Ich schaue zu Aaron. Er hat sich zu seinem Auto zurückgezogen und sitzt auf der Kühlerhaube, um uns das Gefühl zu geben, dass wir unter uns sind. Er fängt meinen Blick auf und nickt kaum wahrnehmbar, als ob er sagen will: Ja, das ist gerade passiert. Ich drehe mich zurück, um Romans Blick zu treffen.

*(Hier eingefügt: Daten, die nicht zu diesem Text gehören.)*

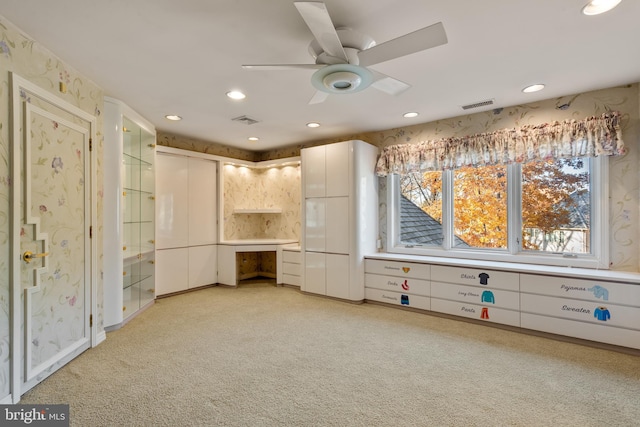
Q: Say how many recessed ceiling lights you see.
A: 7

„Warum?“, zwinge ich mich, zu fragen. Nichts von all dem ergibt Sinn. „Warum versuchst du so sehr, etwas in Ordnung zu bringen, das nie wirklich begonnen hat?“
„Weil du es wert bist. Du bist all das wert. All das Kämpfen, den Schmerz, die Gefühle. Du bringst mich dazu, dass ich fühle, verdammt, Allie.“ Er schlägt sich mit einer Hand direkt auf sein Herz. „Genau hier. Du hast mein eiskaltes Herz zum Schlagen gebracht, und es will nur für eine Person schlagen. Für dich. Nur für dich. Ich will dich nicht nur. Ich brauche dich so verdammt sehr.“ Er tritt vor und drückt seine Stirn gegen meine und nimmt mein Gesicht in seine starken, tätowierten Hände. Ich schließe meine Augen und atme ihn ein, kämpfe mich durch die Angst, einem Jungen nahe zu sein, bei dem ich mir nicht sicher bin, ob ich ihm vertrauen kann. „Alejandra Ramirez, ich brauche dich in meinem Leben.“
Mein Instinkt sagt mir, dass Roman mir niemals wehtun würde. Zumindest nicht körperlich. Aber die Angst, diesem Jungen mein Herz zu schenken, lässt mir die Luft in meinen Lungen gefrieren.
„Roman, noch jemanden zu verlieren ...“
„Das wirst du nicht“, sagt er voller Inbrunst. „Du wirst verdammt niemanden verlieren. Das kann ich dir versprechen. Ich weiß nicht, wie die ganze Beziehungssache funktioniert. Ich lerne hier durch praktische Erfahrungen. Aber ich werde dich nie wieder so im Stich lassen. Niemals, Allie. Gib mir einfach noch diese Chance. Nur eine Chance. Ich werde es nicht vermasseln.“
„Ich bin zerbrochen“, sage ich zu ihm, denn das ist die Wahrheit. Ich bin zerbrochen, meine Scherben sind spitz und scharf. Ich weiß nicht, ob ich fähig oder überhaupt bereit bin, mit ihm, nach allem, was ich durchgemacht habe, intim zu sein, und so jemanden braucht er nicht. Er braucht nicht meinen Ballast. Wofür? Für ein paar Monate Glück? Wir machen in ein paar wenigen Monaten unseren Abschluss. Und was dann?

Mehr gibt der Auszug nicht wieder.